» **WHAT IS NEEDED**:
Exclude all pictures from your copy of the data below, which should otherwise match exactly.
- - - - - - -
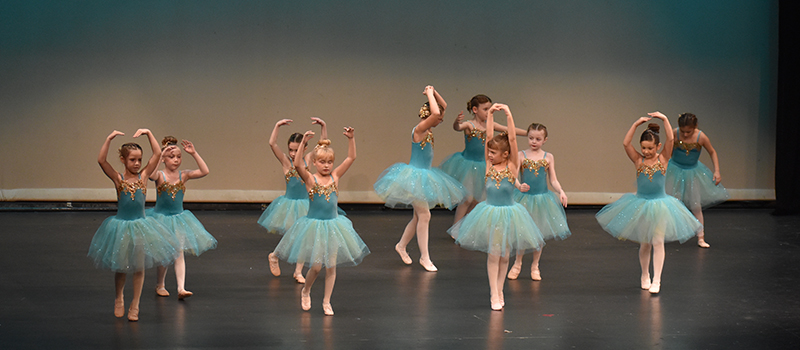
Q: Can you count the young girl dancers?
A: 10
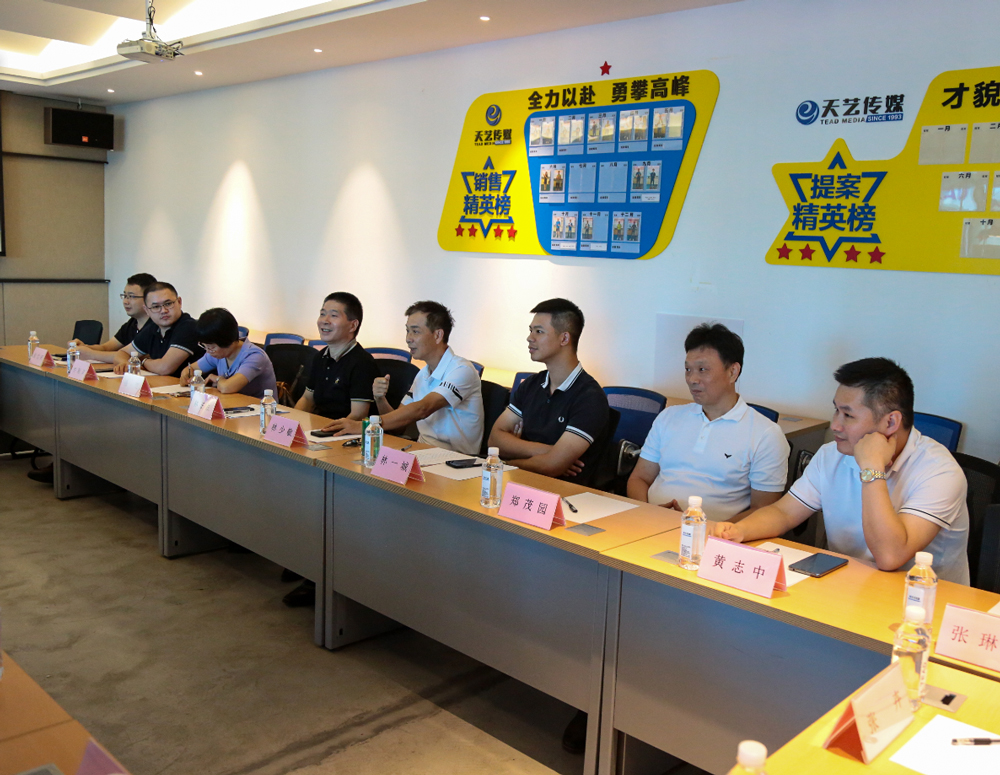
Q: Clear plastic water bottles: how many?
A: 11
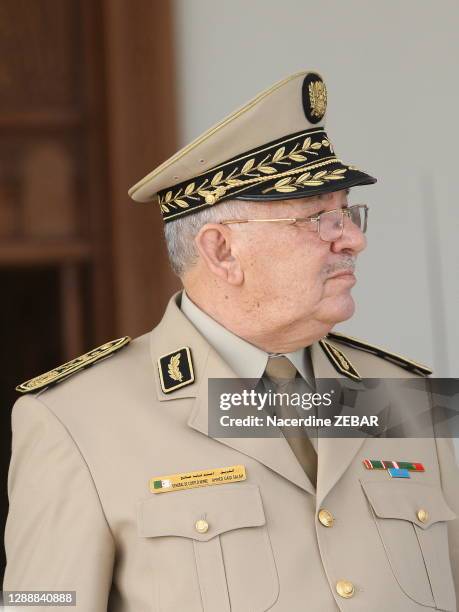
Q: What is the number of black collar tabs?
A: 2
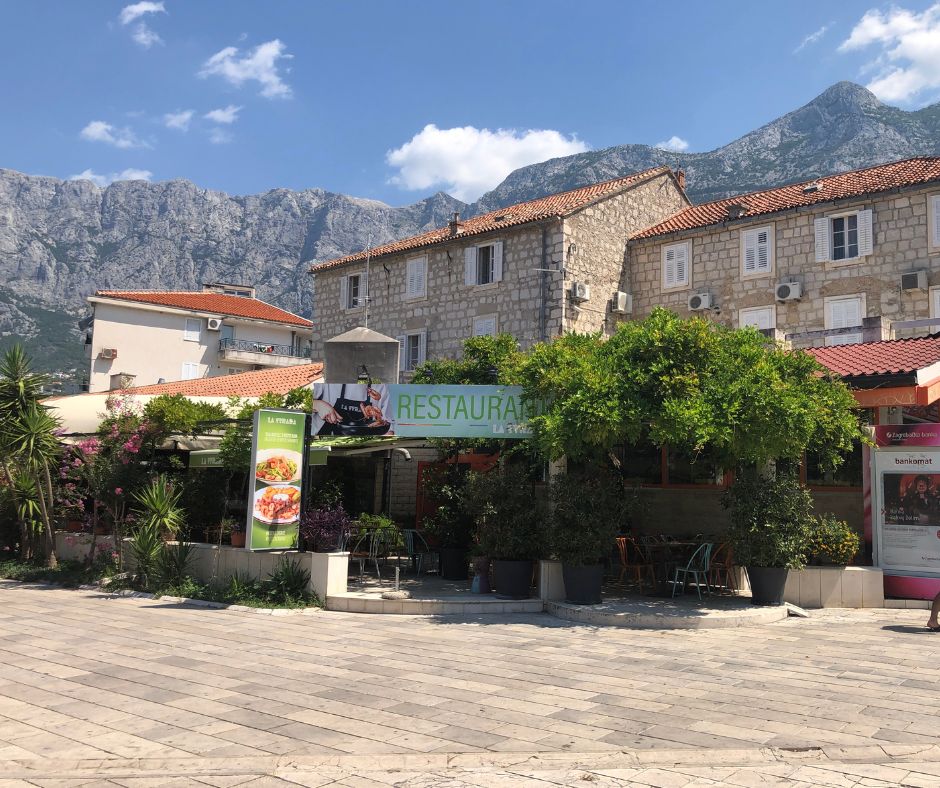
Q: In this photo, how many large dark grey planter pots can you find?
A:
- - - - - - -
» **WRITTEN SOLUTION**:
Q: Can you count the young girl dancers?
A: 10
Q: Clear plastic water bottles: how many?
A: 11
Q: What is the number of black collar tabs?
A: 2
Q: In this photo, how many large dark grey planter pots can you find?
A:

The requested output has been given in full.